### WHAT THE EXERCISE ASKS
Transcribe the following records exactly, images excluded.

### EXERCISE INPUT

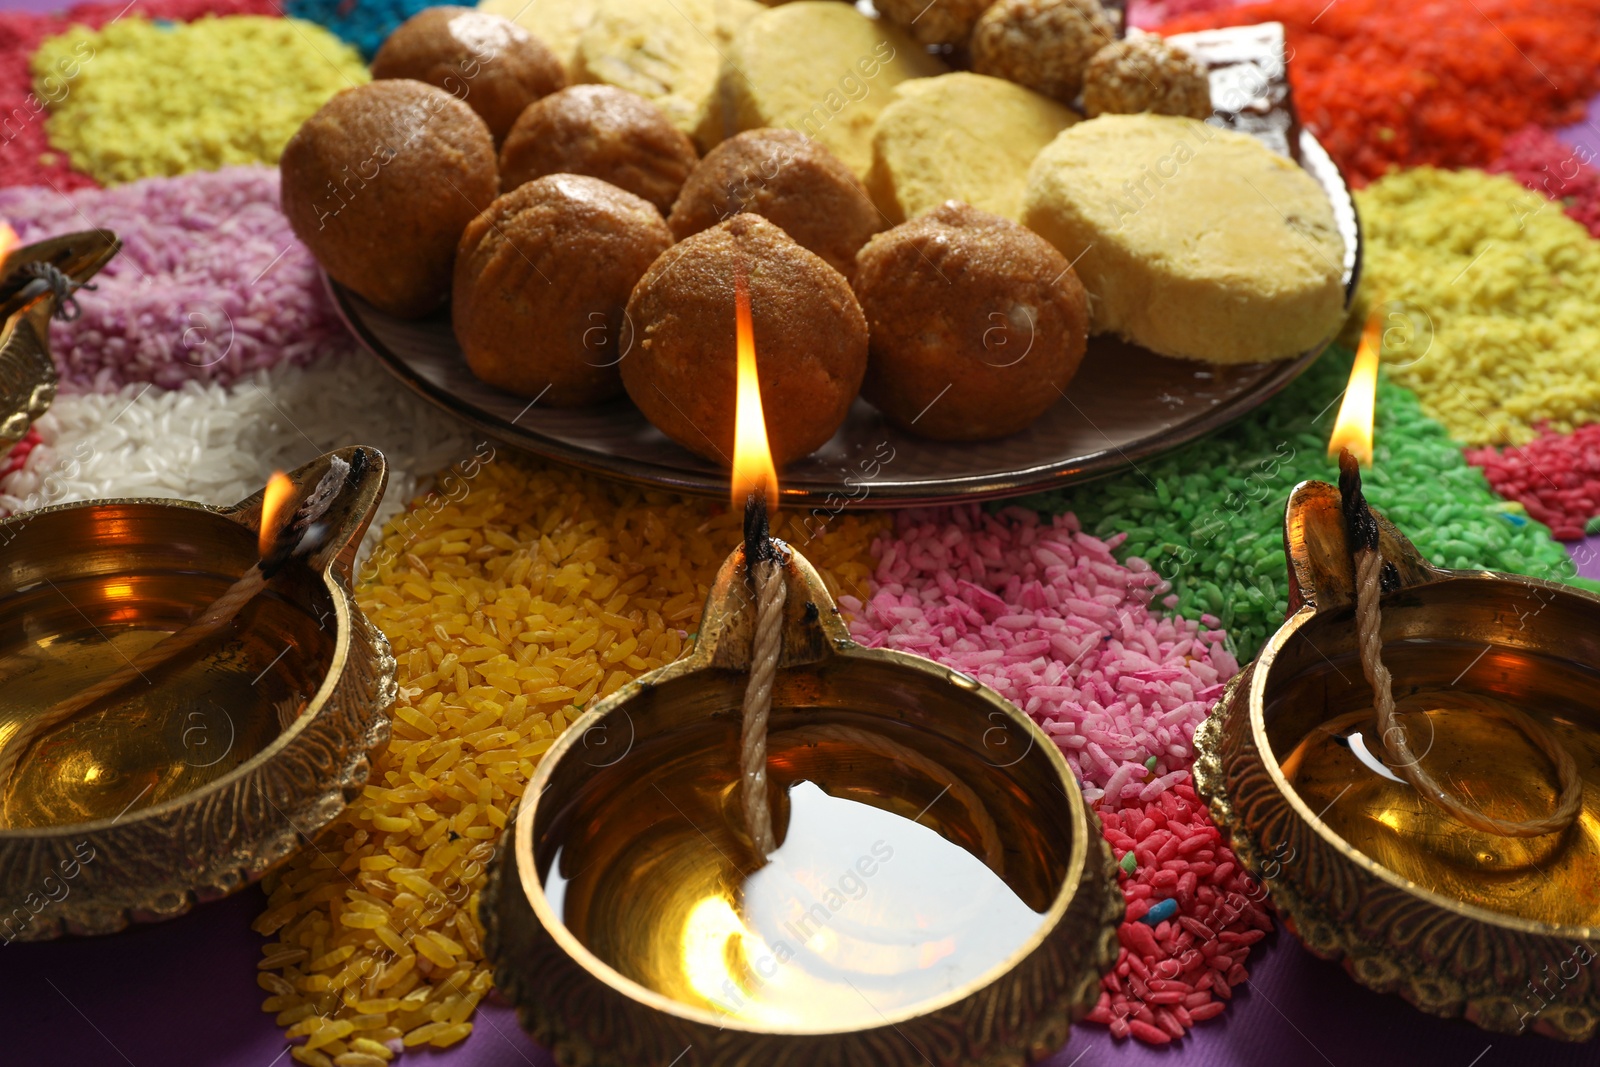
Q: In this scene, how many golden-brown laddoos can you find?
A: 7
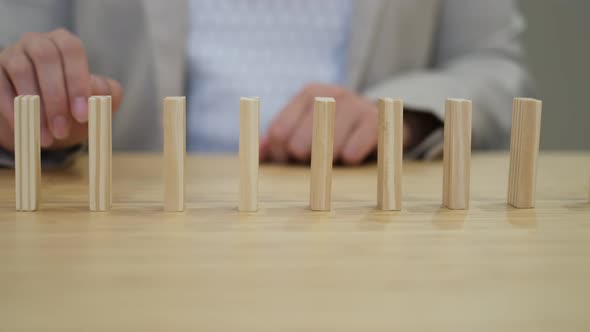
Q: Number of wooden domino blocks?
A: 8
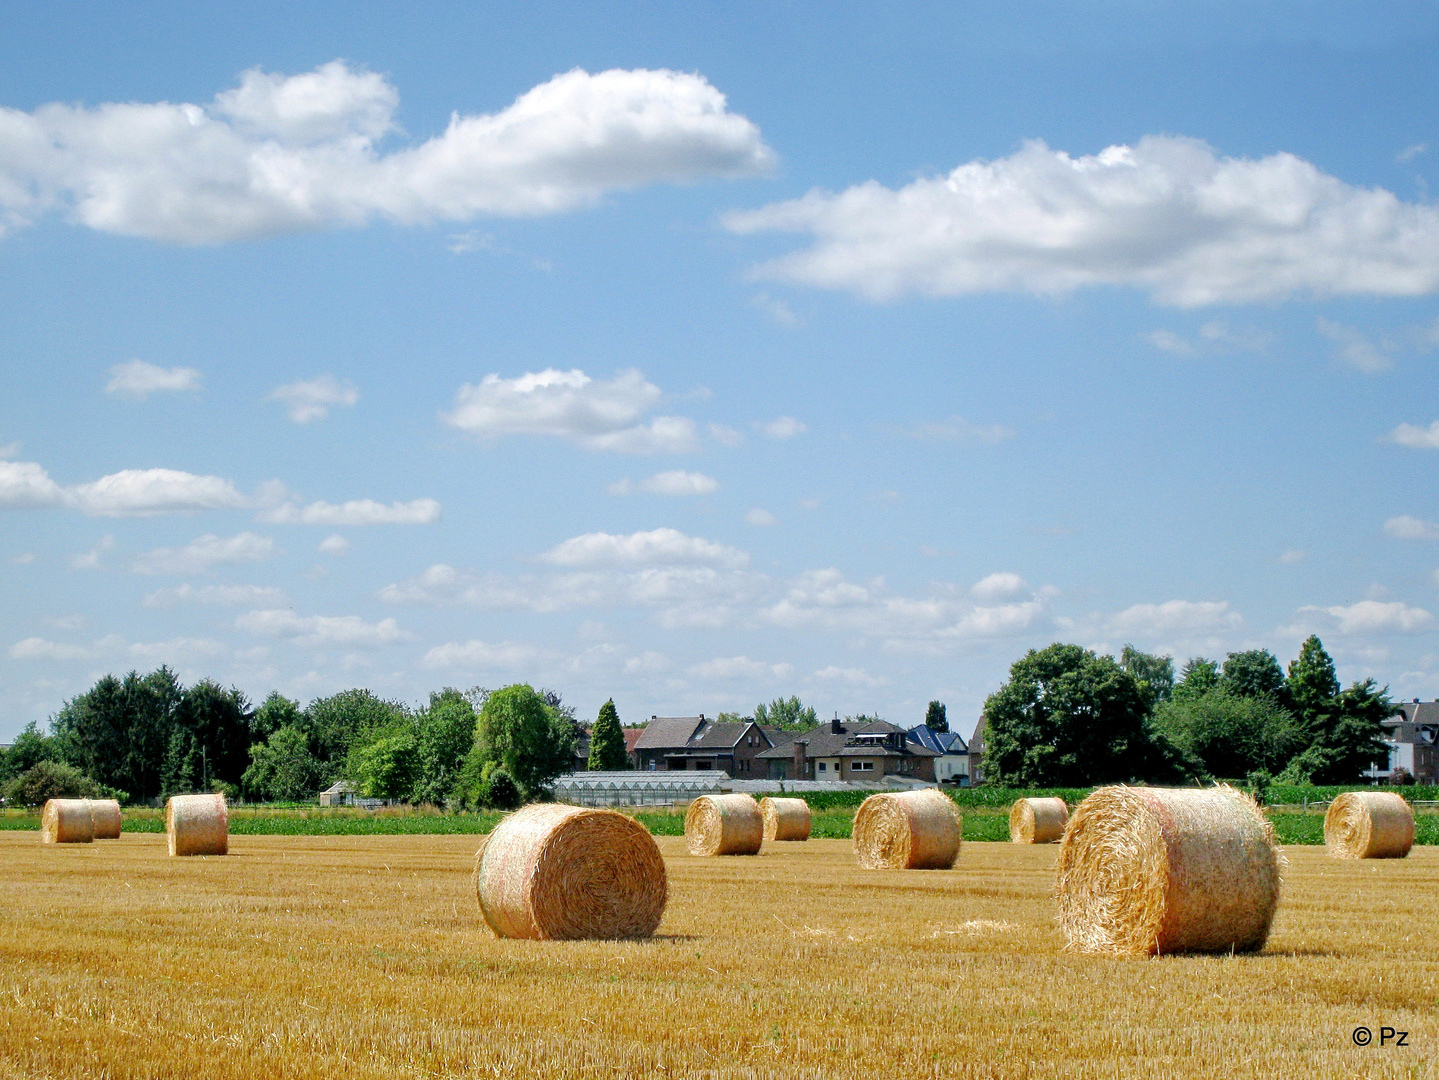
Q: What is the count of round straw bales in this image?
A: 10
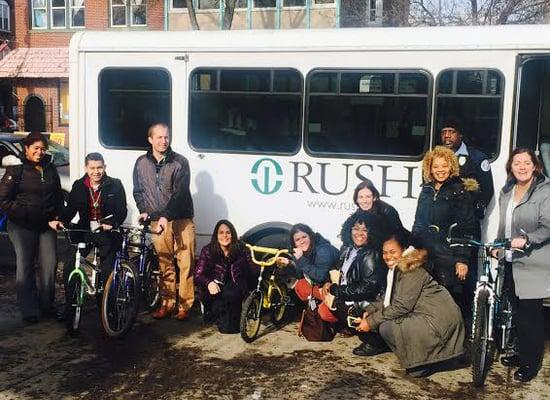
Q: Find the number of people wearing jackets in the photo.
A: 11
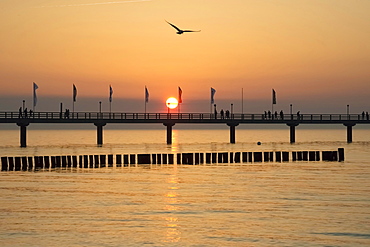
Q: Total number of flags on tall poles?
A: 7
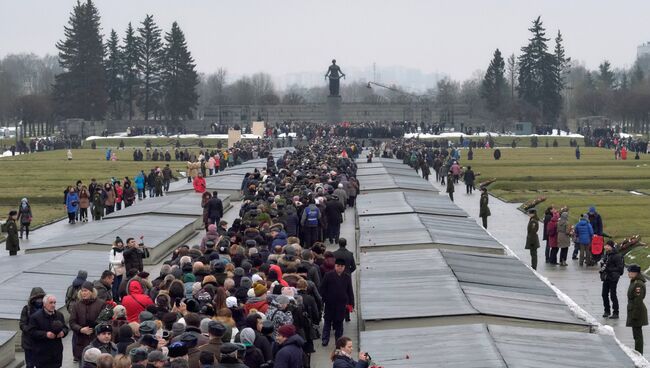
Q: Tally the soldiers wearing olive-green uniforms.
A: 5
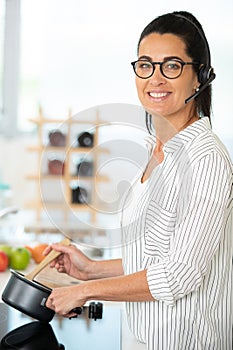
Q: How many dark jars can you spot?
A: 5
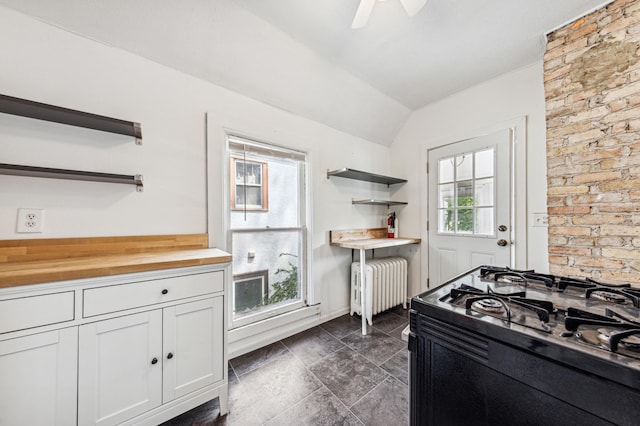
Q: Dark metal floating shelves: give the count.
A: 4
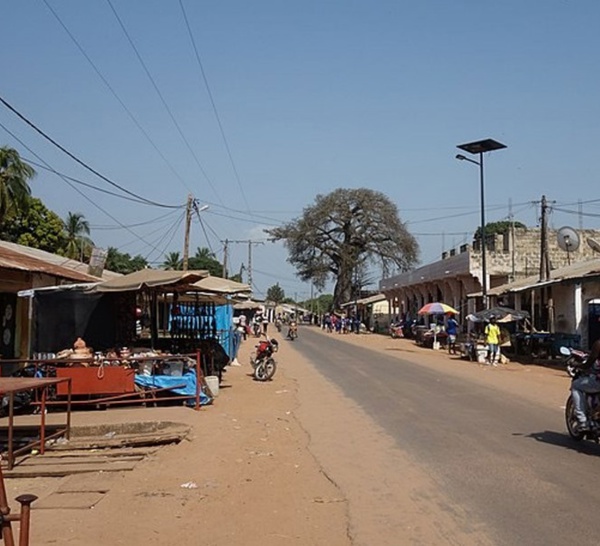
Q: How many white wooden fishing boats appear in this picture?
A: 0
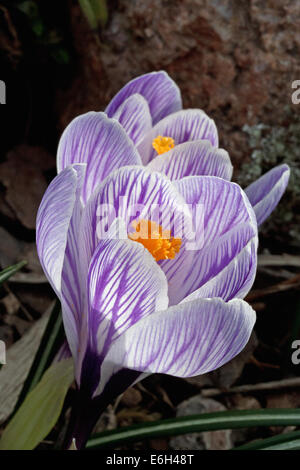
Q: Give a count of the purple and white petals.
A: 12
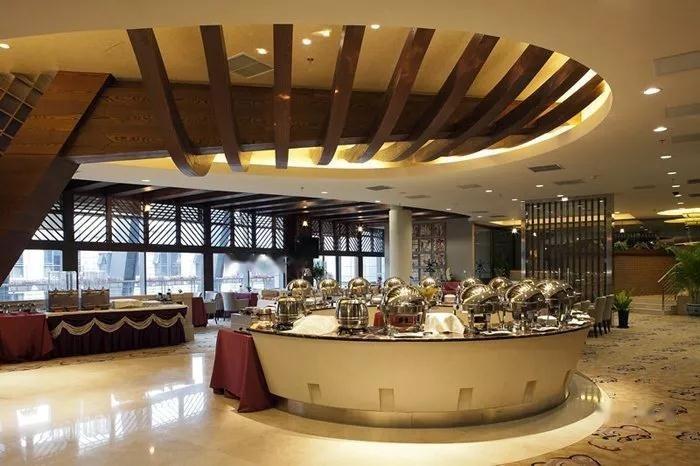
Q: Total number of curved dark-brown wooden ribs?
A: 9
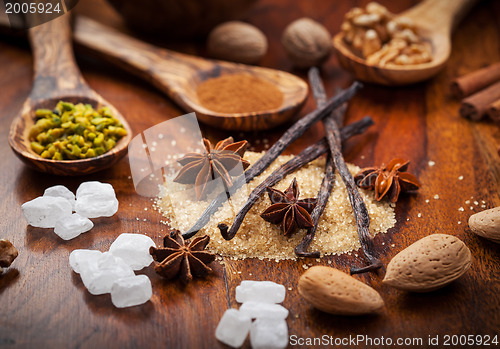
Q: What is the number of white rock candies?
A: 12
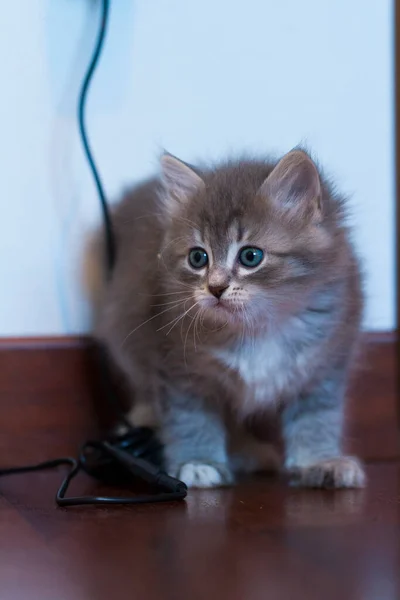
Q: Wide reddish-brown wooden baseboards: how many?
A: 1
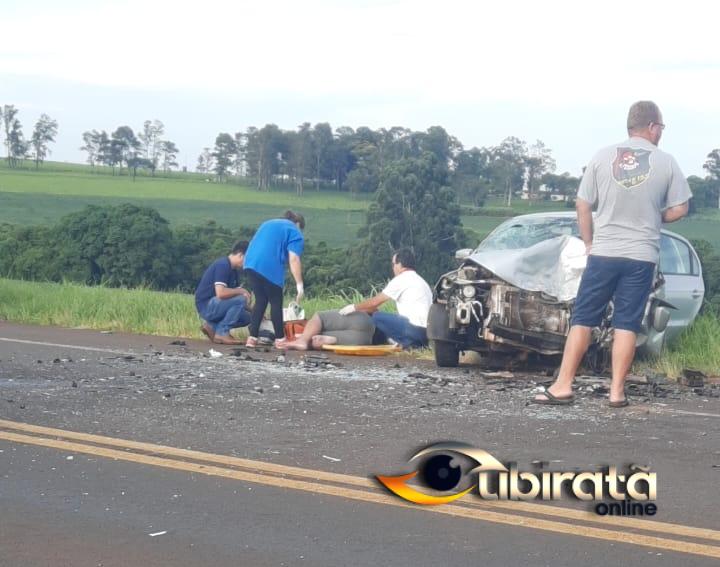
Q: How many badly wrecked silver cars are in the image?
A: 1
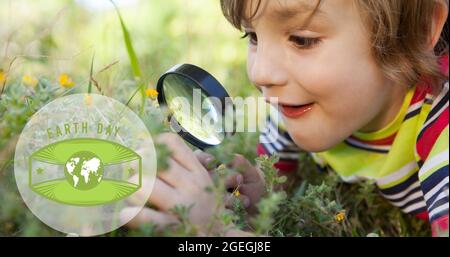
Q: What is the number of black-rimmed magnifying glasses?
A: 1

### SOLUTION TO THIS TASK
Q: In this scene, how many golden-brown laddoos can you find?
A: 7
Q: Number of wooden domino blocks?
A: 8
Q: What is the count of round straw bales in this image?
A: 10
Q: Find the number of people wearing jackets in the photo.
A: 11
Q: Total number of flags on tall poles?
A: 7
Q: Tally the soldiers wearing olive-green uniforms.
A: 5
Q: How many dark jars can you spot?
A: 5
Q: Dark metal floating shelves: give the count.
A: 4
Q: How many white wooden fishing boats appear in this picture?
A: 0
Q: Give a count of the purple and white petals.
A: 12
Q: Total number of curved dark-brown wooden ribs?
A: 9
Q: What is the number of white rock candies?
A: 12
Q: Wide reddish-brown wooden baseboards: how many?
A: 1
Q: How many badly wrecked silver cars are in the image?
A: 1
Q: What is the number of black-rimmed magnifying glasses?
A: 1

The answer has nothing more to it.